Per fortuna la censura non è riuscita a fermare i ricordi di alcuni ex dissidenti trasferitisi ormai da diversi anni all'estero. Alcuni dei protagonisti di quelle proteste che volevano essere pacifiche sono tornati a parlare negli ultimi giorni. Fra questi il più agguerrito è senza dubbio Wang Dan, uno dei leader studenteschi dell'Università di Pechino e uno dei 21 ex studenti “most wanted” dal regime cinese. Dopo la repressione restò in carcere quattro anni, fino a quando riuscì a scappare negli Stati Uniti, da dove ha rilasciato numerose interviste – soprattutto in questi giorni – su cosa fu realmente Tienanmen. Dan non è certo l'unico. C'è un ex studente, Yang Jianli, scappato anche lui dall'altra parte dell'Oceano e precisamente a Boston, a cui è stato negato il visto d'ingresso a Hong Kong, sua città natale. Il motivo? Yang voleva recarsi a Pechino per commemorare l'anniversario insieme agli altri “colleghi” universitari e non. Il regime è stato più forte di lui.

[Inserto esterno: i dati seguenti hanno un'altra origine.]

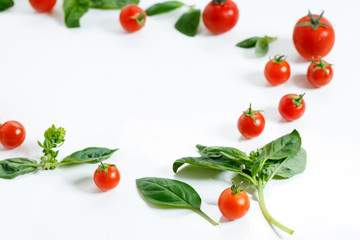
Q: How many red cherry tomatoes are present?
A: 11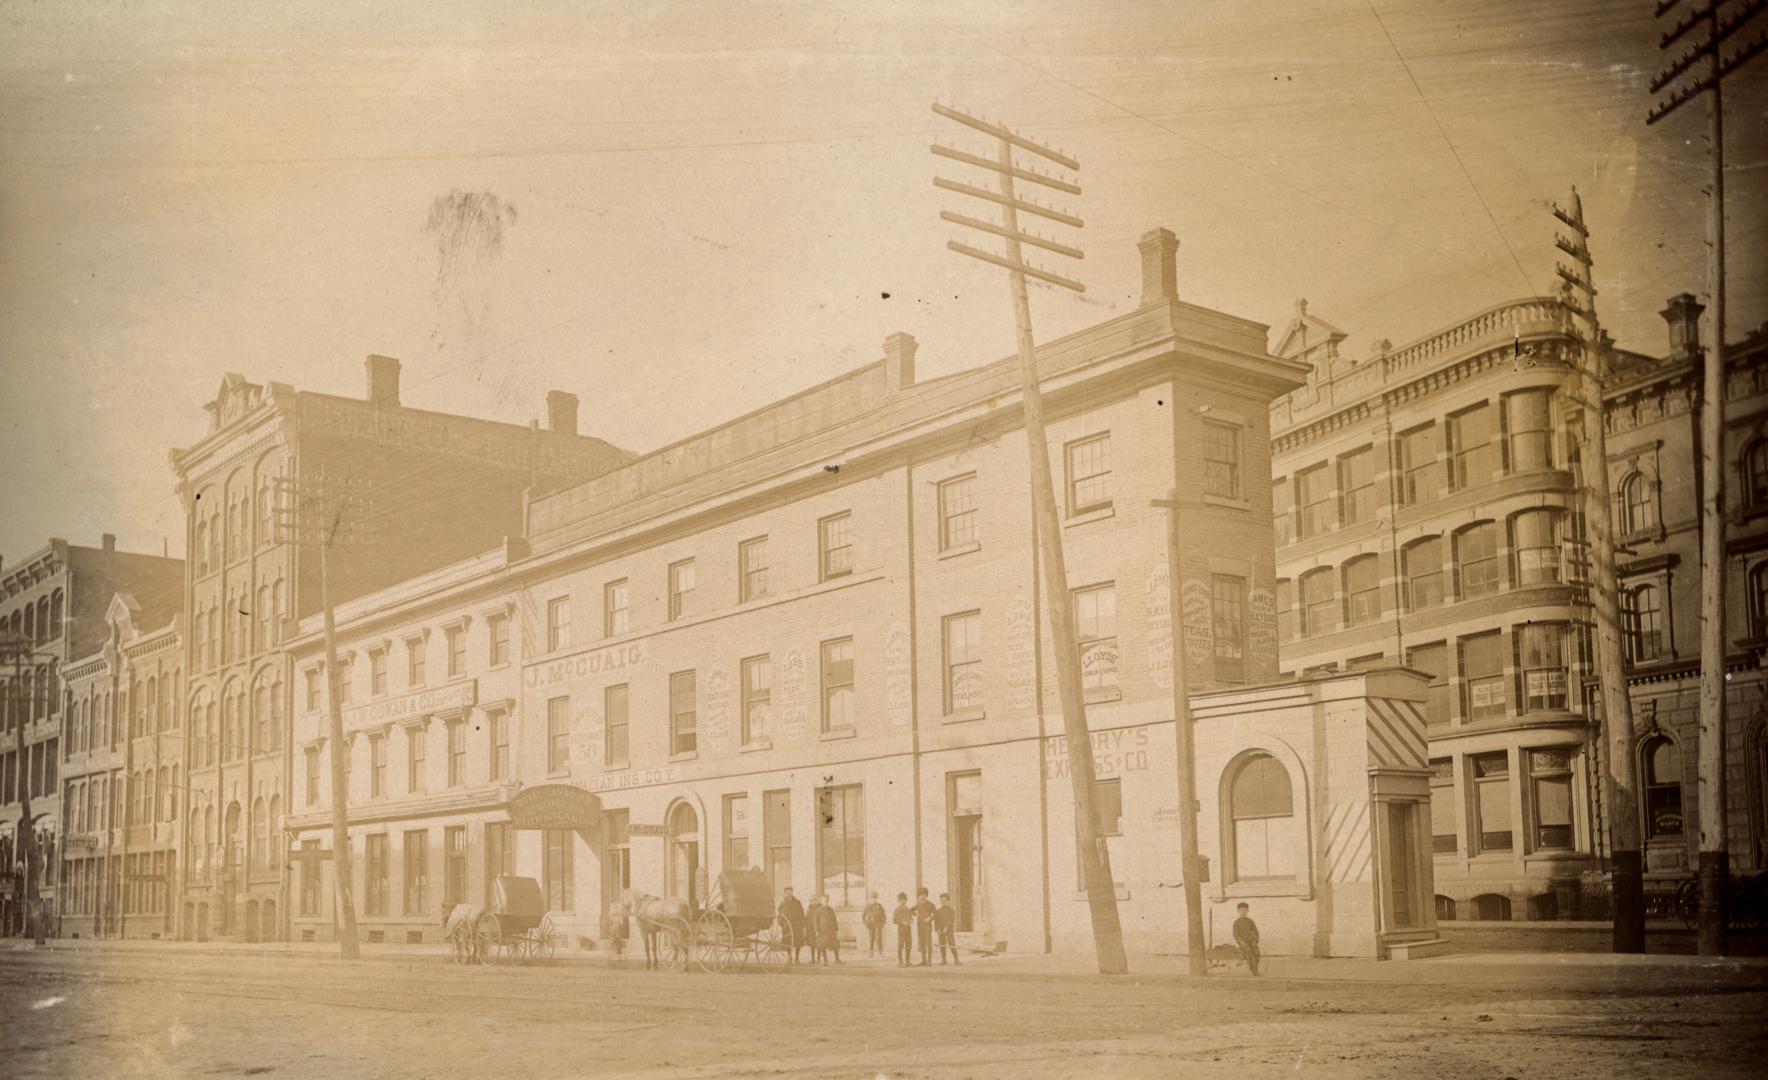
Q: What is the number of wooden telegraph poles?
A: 6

Ciò che manca in Cina è una reale conoscenza su quello che è accaduto vent'anni fa (probabilmente un problema che riguarda anche molti altri fatti). Alle censure previste per la ricorrenza dell'anniversario, si sommano le numerose restrizioni a cui già sono soggetti i giovani cinesi, i quali non possono collegarsi né a Youtube né a Blogspot, né tantomeno utilizzare Wordpress. In un comunicato, l'organizzazione Reporters without Borders ha ricordato che “il black out sull'informazione è stato così efficace per vent'anni che la gran parte dei giovani cinesi sono del tutto ignari di quel avvenne quella notte”. Tutto cominciò dall'Università di Pechino, ma oggi la maggior parte dei suoi studenti ignora cosa successe nella notte fra il 3 e il 4 giugno e preferisce concentrarsi più sugli esami di fine corso che sulle rivendicazioni politiche.
Soltanto alcuni familiari delle vittime e dei dissidenti si sono fatti sentire. Per Zhang Xianling, settantaduenne cofondatrice dell'associazione Madri di Tienanmen, “il dolore rimane vivo nel luogo più profondo del mio cuore”. La censura del partito comunista non è riuscita comunque a oltrepassare i confini cinesi. Il mondo ricorda quella notte, e se Yang Jianli non è potuto entrare a Hong Kong, al suo posto ci sono decine di studenti universitari, che sulla centrale Times Square hanno cominciato uno sciopero della fame per “tenere viva la memoria” di chi nel 1989 “si è sacrificato” in nome della libertà e del pluralismo politico.